Intervention de Geneviève Fioraso

Réunion du 7 décembre 2016 à 9h30
Commission des affaires économiques

Photo issue du site de l'Assemblée nationale ou de WikipediaGeneviève Fioraso :

Absolument. Il faut en effet rassurer les exécutifs des conseils départementaux, qui se sont un peu rapidement trouvés pris dans des promesses qu'il leur sera techniquement difficile de respecter dans les délais. Mieux vaut qu'ils adoptent une solution qui correspond aux besoins de leur territoire. En outre, c'est un enjeu industriel pour des entreprises comme Eutelsat, qui pourraient être tentées de conclure des partenariats avec des Américains et nous quitter – 1 000 emplois sont en jeu. Il est donc important de maintenir cette double compétence.

En ce qui concerne les « boosters », celui de Bretagne, Madame Corinne Erhel, fonctionne très bien, à notre grand étonnement du reste, en particulier dans les domaines de la surveillance des côtes et des applications maritimes. C'est même celui qui marche le mieux… Lancé par le COSPACE (Comité de concertation entre l'État et l'industrie dans le domaine spatial), il peut être utilisé soit par les collectivités, soit par le secteur privé. Encore une fois, la filière spatiale est véritablement duale. Les applications consacrées à la surveillance des côtes, par exemple, peuvent être utiles aussi bien à la défense qu'à la surveillance des zones de pêche – pour détecter d'éventuelles intrusions illicites – ou à la prévention de catastrophes telles que les naufrages de bateaux de migrants en Méditerranée.
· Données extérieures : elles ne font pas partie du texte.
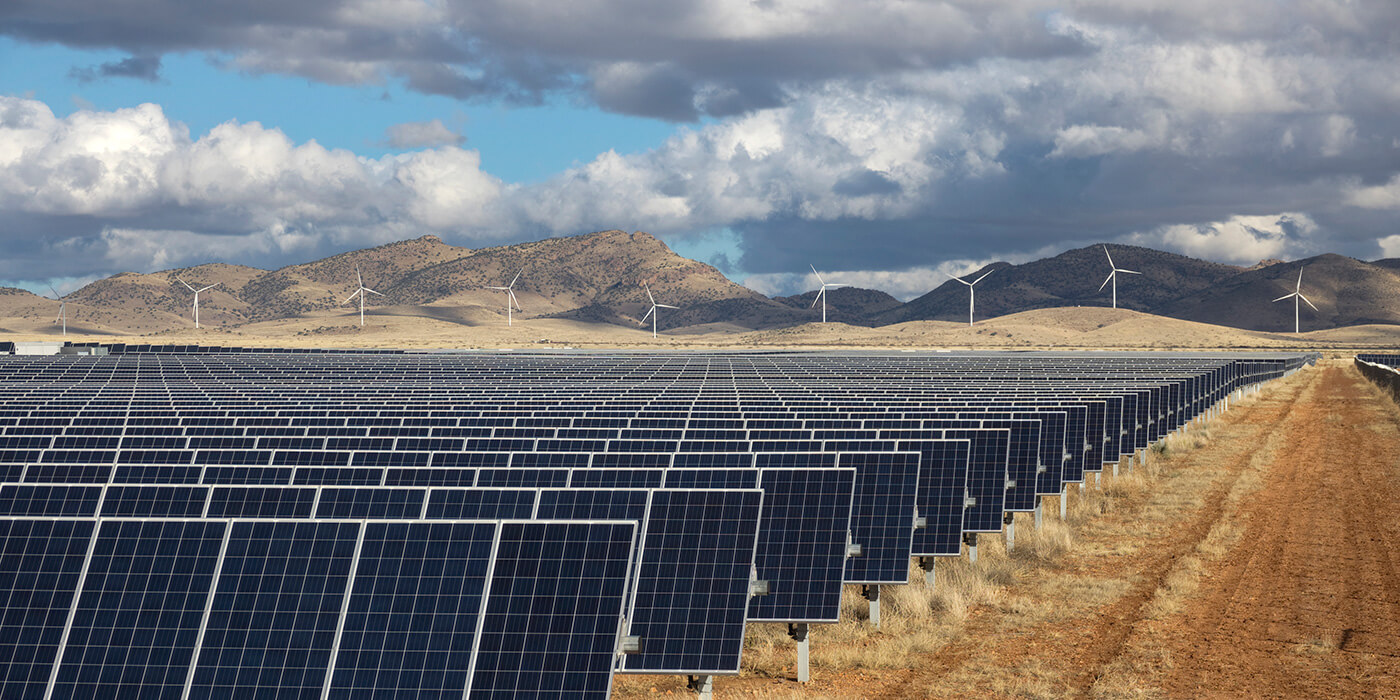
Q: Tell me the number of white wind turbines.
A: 9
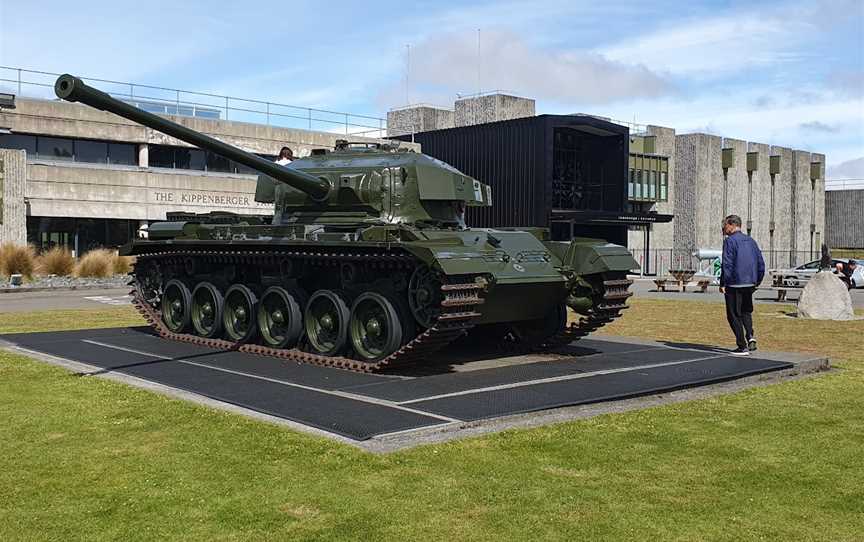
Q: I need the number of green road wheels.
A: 6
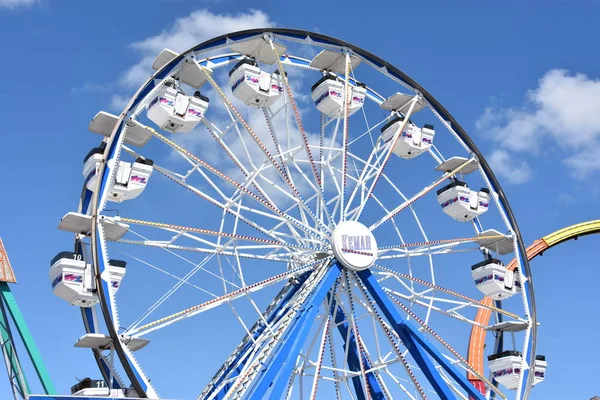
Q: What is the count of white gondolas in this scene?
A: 10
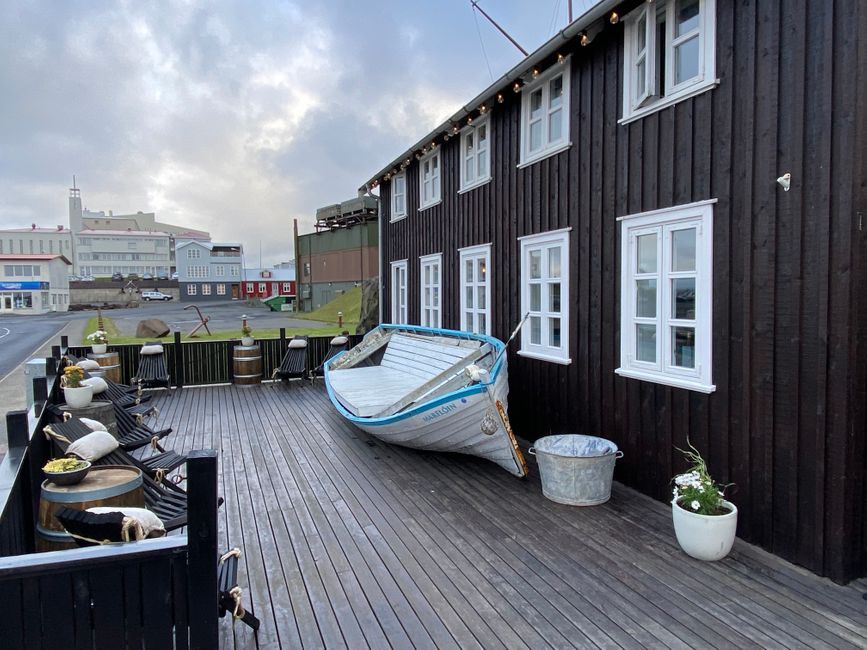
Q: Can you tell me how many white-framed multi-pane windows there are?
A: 10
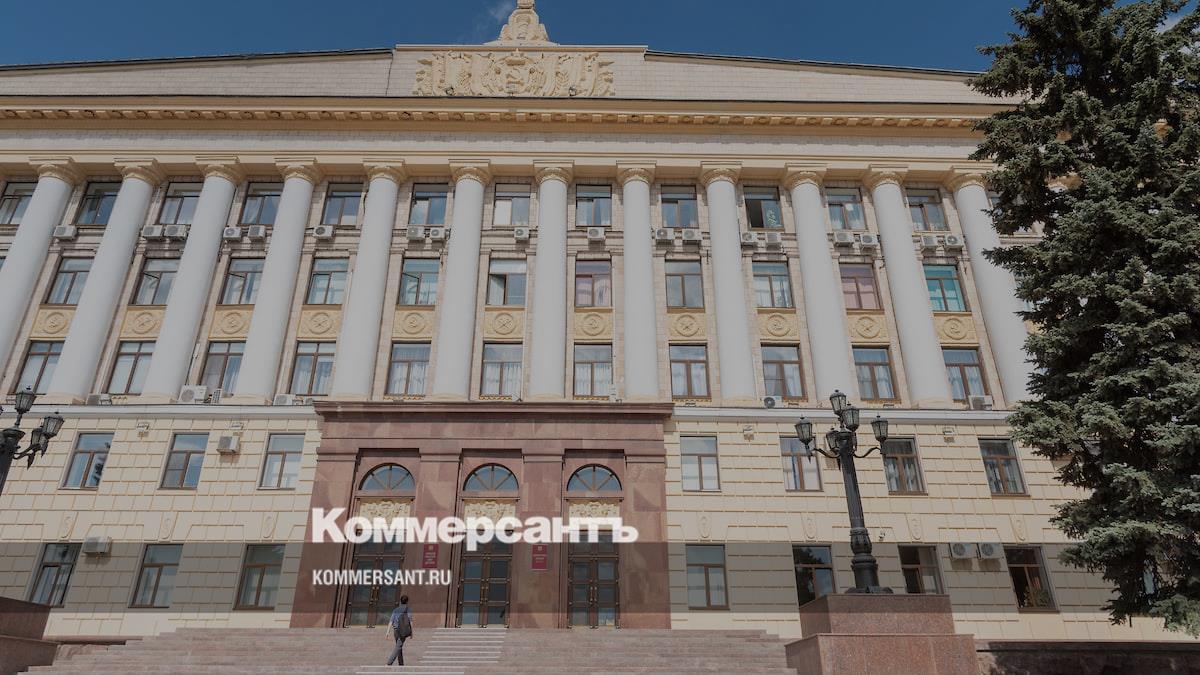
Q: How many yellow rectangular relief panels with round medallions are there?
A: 11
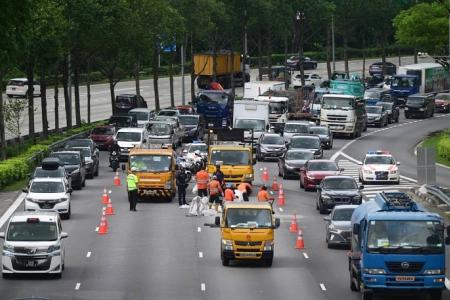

Là aussi, le spatial peut avoir un rôle, que l'Union européenne ne néglige pas, du reste.

Le problème, cependant, est toujours le même : les structures sont beaucoup trop nombreuses. L'argent est là, mais il est insuffisamment concentré. Au Royaume-Uni, par exemple, les activités sont concentrées au milieu de nulle part, sur le site de Harwell, à côté d'Oxford. Tout n'y est pas regroupé, mais tout y est coordonné. On y trouve, par exemple, la direction des télécoms de l'ESA. Les Britanniques y ont créé 63 entreprises en deux ans et demi ! Il est à noter que les dirigeants de ce pôle ne sont pas des ingénieurs en aéronautique ou en aérospatial ; ce sont deux jeunes femmes qui viennent, pour l'une, du développement économique et, pour l'autre, du secteur bancaire. Elles ont donc une approche très économique de l'accompagnement de la croissance et ne sont pas obnubilées par la technologie, domaine dans lequel nous sommes vraiment bons en Europe et excellents en France. Ce qu'il nous faut encourager, c'est le développement des usages, notamment les applications, et le modèle économique.

À ce propos, si le lanceur réutilisable est moins pertinent en France qu'aux États-Unis c'est parce que, à la différence des leurs, nos satellites volent surtout en orbite géostationnaire, de sorte que nos lanceurs souffrent davantage puisqu'ils évoluent dans des conditions plus éprouvantes et plus abrasives. Nous avons bien étudié le sujet : le retour sur investissement serait, pour nous, bien moindre. Il faut cependant poursuivre les recherches dans ce domaine ; c'est ce que fait le CNES, avec des laboratoires publics et l'ONERA. Mais, pour l'instant, le modèle économique n'est pas vraiment pertinent.

L'absence de GAFA en Europe est un problème, c'est vrai – même s'il ne concerne pas uniquement le secteur spatial. Je citerai un seul exemple : Google a investi 1 milliard de dollars pour ajouter un étage à SpaceX, qui travaille par ailleurs pour la NASA et le Département de la défense. Ce sont des moyens sans proportions avec les nôtres… Nous devons donc être plus que jamais européens, conclure des partenariats internationaux pour les grandes explorations et, dans le domaine de la recherche fondamentale, préserver nos niches d'excellence. Pour le reste, il faudrait que nous nous dotions de fonds d'investissement européens à même d'accompagner la croissance des entreprises, car si nos pépites, que ce soit dans le secteur des nanotechnologies ou dans celui des biotechnologies, se font racheter par les États-Unis, Israël, voire la Russie, c'est parce que nous ne disposons pas de fonds d'investissement. C'est un véritable problème. Il est tout de même frustrant de réaliser l'investissement en amont et de voir ensuite ces entreprises partir à l'étranger, même si les emplois restent en France.